Les épaves, un patrimoine à protéger, au cœur d'un projet unique en Europe
Lancée en 2019 par une équipe de chercheurs, le projet SOS - Save Our Shipwreck, “Sauvons nos épaves” - a pour objectif de comprendre les mécanismes de corrosion qui dégradent les épaves métalliques. Une fois ces mécanismes identifiés, des protocoles de lutte contre cette corrosion pourront être établis.
Un patrimoine méconnu
Pourquoi protéger les épaves de la corrosion ? C’est la première question qu’on se pose en découvrant ce projet. On l’ignore souvent mais les épaves font partie de notre patrimoine culturel. Elles sont en effet reconnues et protégées par la convention de l’UNESCO de 2001. Derrière ce qui n’est plus qu’un amas de bois ou de tôle gisant au fond des océans se cache un patrimoine historique et écologique. Au-delà de la tragédie qui a conduit à son naufrage, une épave représente au fil des années un formidable lieu de vie sous-marine. Algues, poissons, micro-organismes, flore... Autant d’organismes qui peuvent se fixer sur cette structure en dur, contrairement à un fond sableux ou vaseux.
Une source de dangers
“Les épaves sont aussi des bombes à retardement” souligne Lila Reboul, coordinatrice du programme "SOS épaves" et chargée de mission au sein du département de recherches archéologiques subaquatiques et sous-marines (Drassm). "Pour certaines, elles sont pleines de leur carburant. Toutes les épaves liées aux grands conflits mondiaux sont chargées de munitions, d'engins explosifs, de produits chimiques." La corrosion finit par ronger la tôle, menaçant de libérer tous ces produits dangereux.
Des tests grandeur nature
Il faut donc trouver des moyens de retarder cette corrosion pour maintenir la structure de l’épave le plus longtemps possible. Un processus qui comprend plusieurs étapes. La première : évaluer la conservation de ces épaves. Pour cela, l’équipe SOS a fait des recherches sur deux d’entre elles, situées dans des milieux radicalement différents.

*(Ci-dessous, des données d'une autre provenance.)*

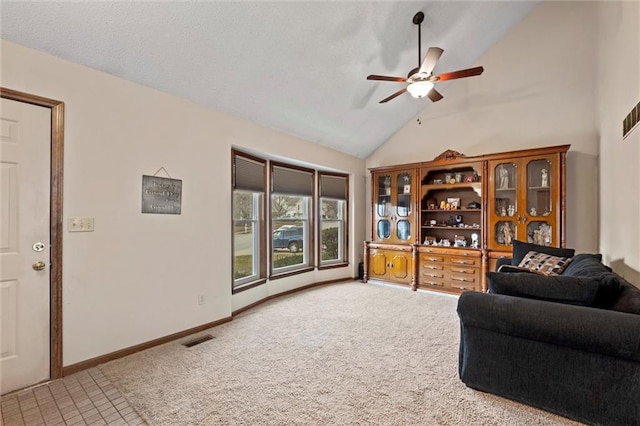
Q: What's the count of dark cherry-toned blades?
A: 4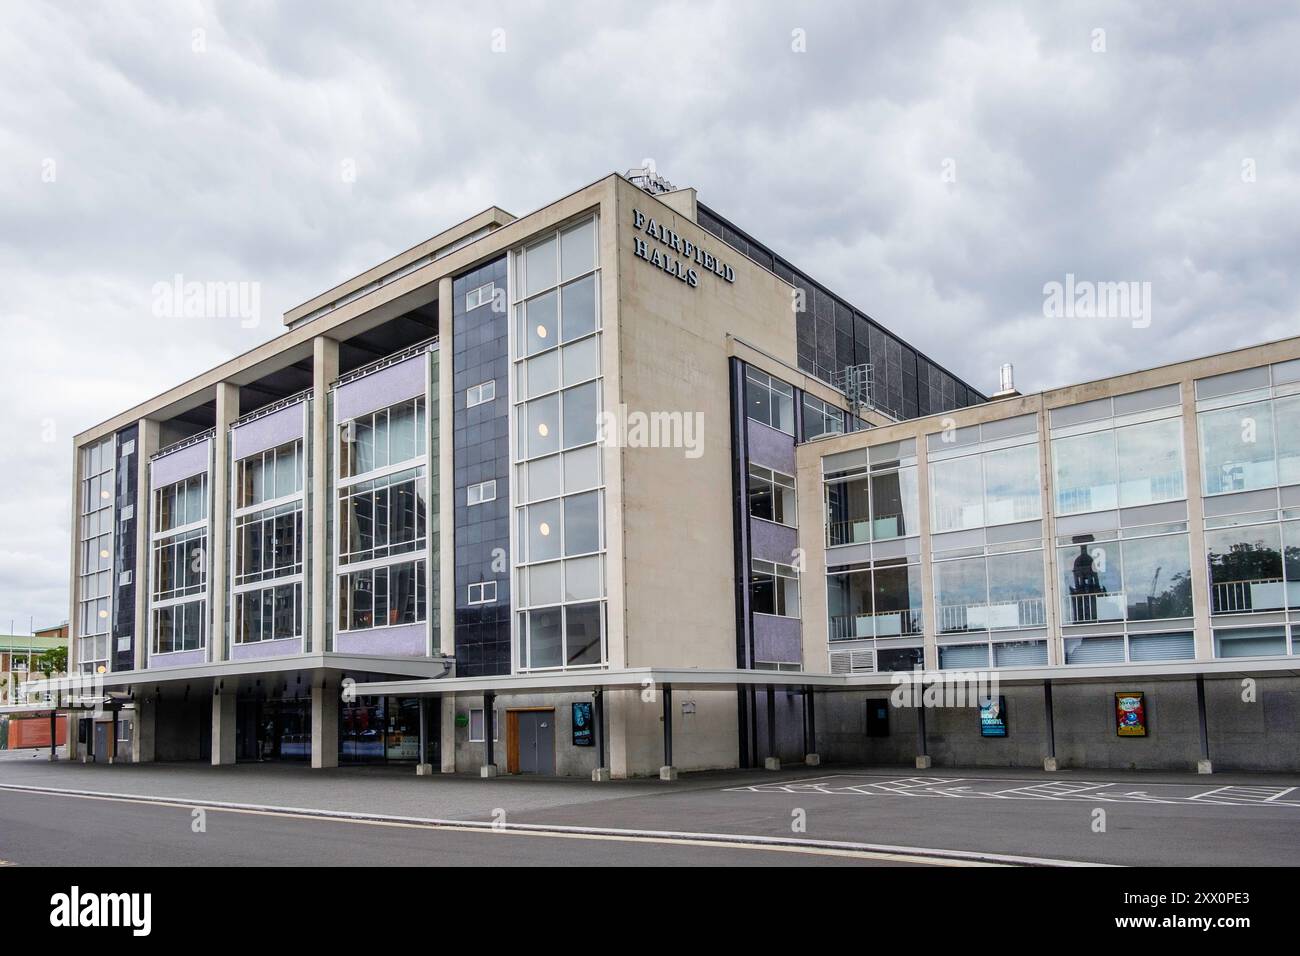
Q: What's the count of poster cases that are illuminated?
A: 3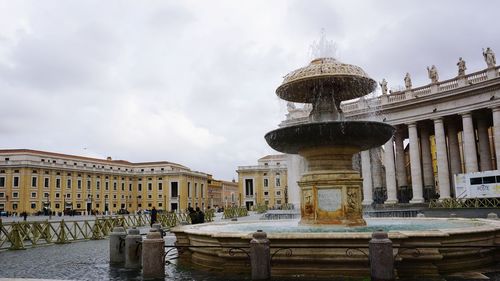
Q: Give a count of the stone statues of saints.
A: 5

L’une se trouve au large de Dieppe, dans la Manche. Il s’agit du HMS Daffodil, un navire de type train-ferry qui servait à transporter des convois ferroviaires et fit naufrage en 1945 après avoir sauté sur une mine. L’autre se trouve en Méditerranée, Le Liban, un cargo naufragé en 1903 au large de l’île Maïre, près de Marseille.
En 2020, sur les deux épaves, des plongeurs ont positionné des plaques de métal et des anodes sacrificielles. Que désigne ce terme barbare ? Le principe d’une anode sacrificielle est de protéger électriquement de la corrosion les coques des navires par échange d’ions. Des métaux actifs comme le zinc ou le magnésium sont installés sur la tôle. Ils se corrodent facilement, “attirent” la corrosion et d’une certaine façon, "se sacrifient" à la place de la structure qui les abrite, d’où le nom d’anodes sacrificielles.

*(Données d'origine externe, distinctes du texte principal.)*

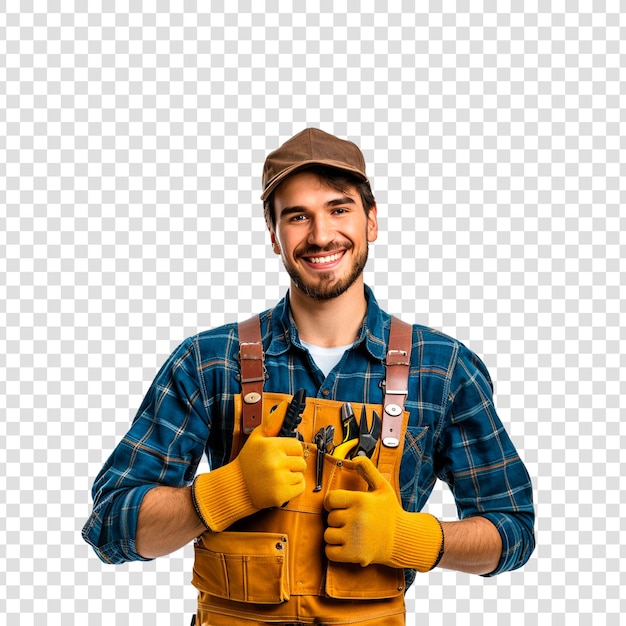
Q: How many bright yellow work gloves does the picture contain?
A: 2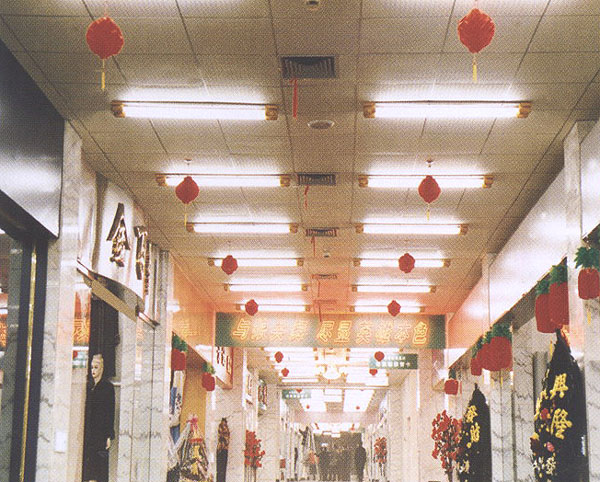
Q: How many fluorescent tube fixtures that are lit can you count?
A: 12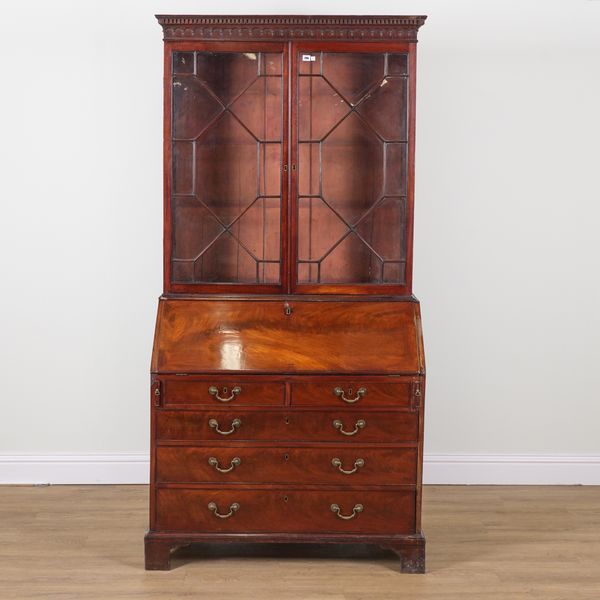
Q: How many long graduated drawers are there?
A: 3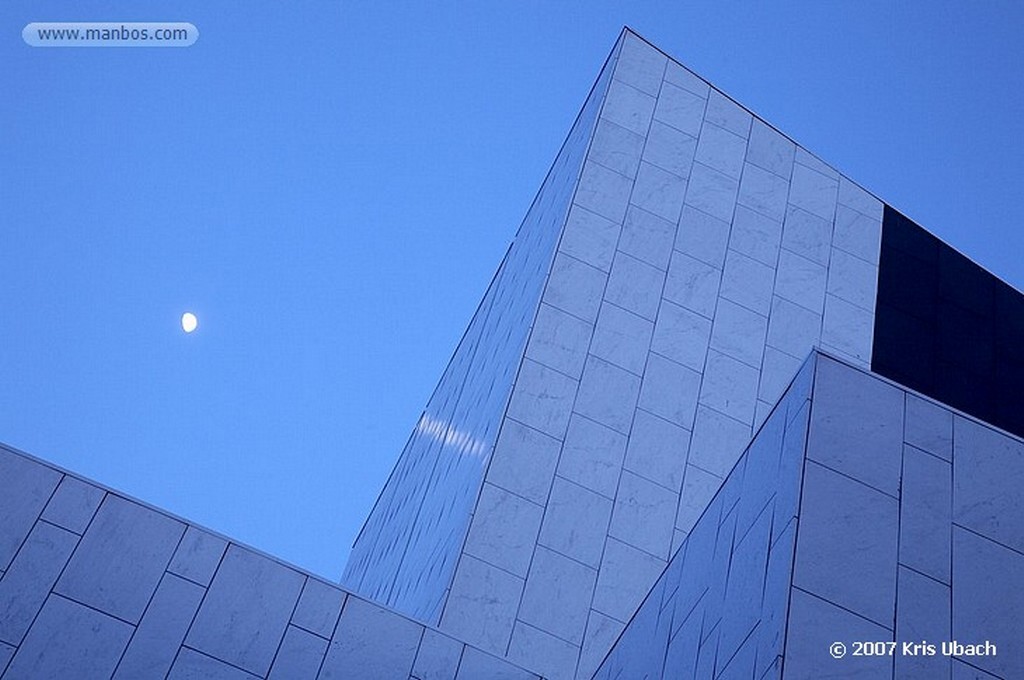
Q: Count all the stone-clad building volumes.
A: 3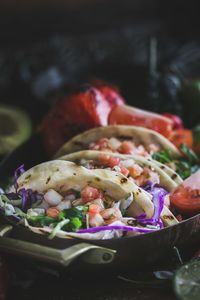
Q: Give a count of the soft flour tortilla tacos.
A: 3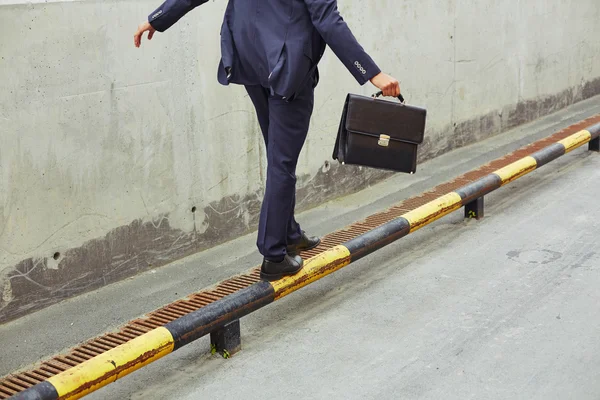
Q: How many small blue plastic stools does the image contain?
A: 0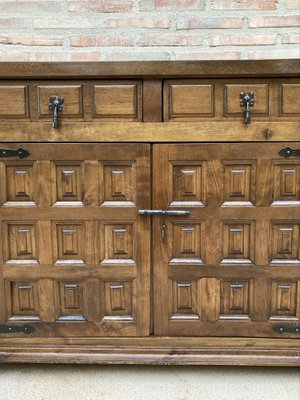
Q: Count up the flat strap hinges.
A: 4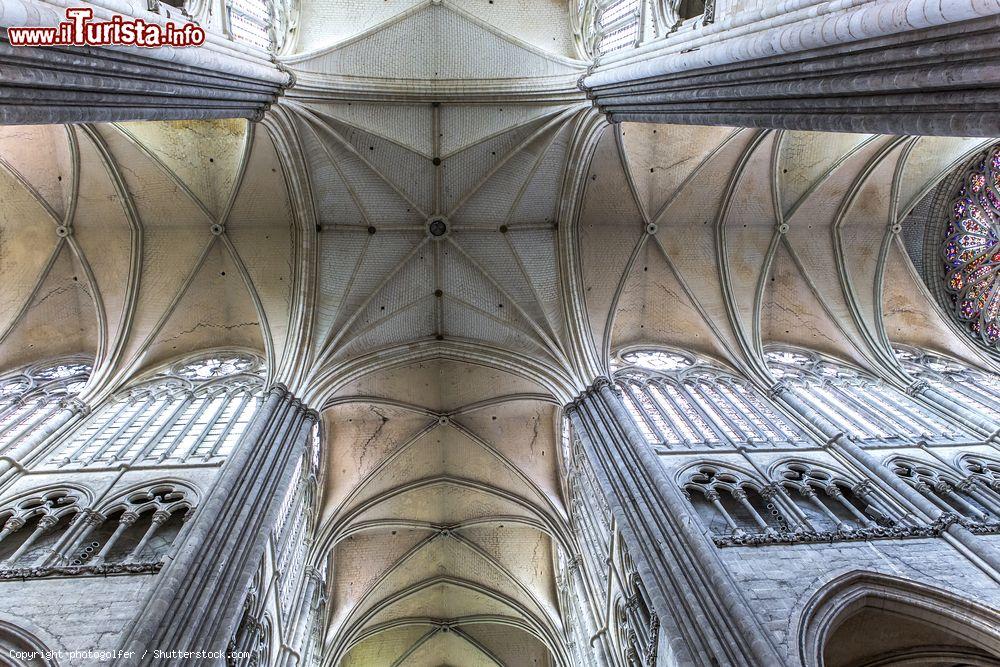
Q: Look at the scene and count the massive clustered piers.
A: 4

D’octobre 2020 à mars 2023, tous les six mois, des plongeurs scientifiques sont donc venus retirer une partie du dispositif pour procéder à des analyses. Au vu de leur emplacement, les épaves devraient logiquement présenter des corrosions différentes. La température de l’eau, sa salinité, les courants, la proximité d’un récif... Autant d’éléments qui peuvent faire varier le degré et la rapidité de corrosion.
Un projet à long terme
Fin mai, les dernières anodes sacrificielles déposées sur l’épave du HMS Daffodil ont été retirées. Une première analyse a été présentée le 31 mai à Dieppe lors d’une conférence en entrée libre. Mais le travail d’études des différents prélèvements ne fait que commencer. A terme, ce programme unique en Europe (porté conjointement par le CEA, le CNRS, l’Université de Pau et des Pays de l’Adour, le DRASSM et la société A-CORROS) veut déboucher sur des actions très concrètes.
Le but, c’est que les collectivités et les parcs nationaux s'approprient ces méthodes qui ont un intérêt écologique et économique. Protéger ces épaves, c’est en effet d’attirer une clientèle de plongeurs loisir mais aussi susciter l’intérêt du grand public pour ce patrimoine fascinant mais méconnu.
Une exposition estivale consacrée aux épaves de la côte d’Albâtre est d’ailleurs proposée au château-musée de Dieppe jusqu’au 17 septembre 2023. Elle présente les découvertes archéologiques effectuées sur les épaves situées au large du littoral dieppois.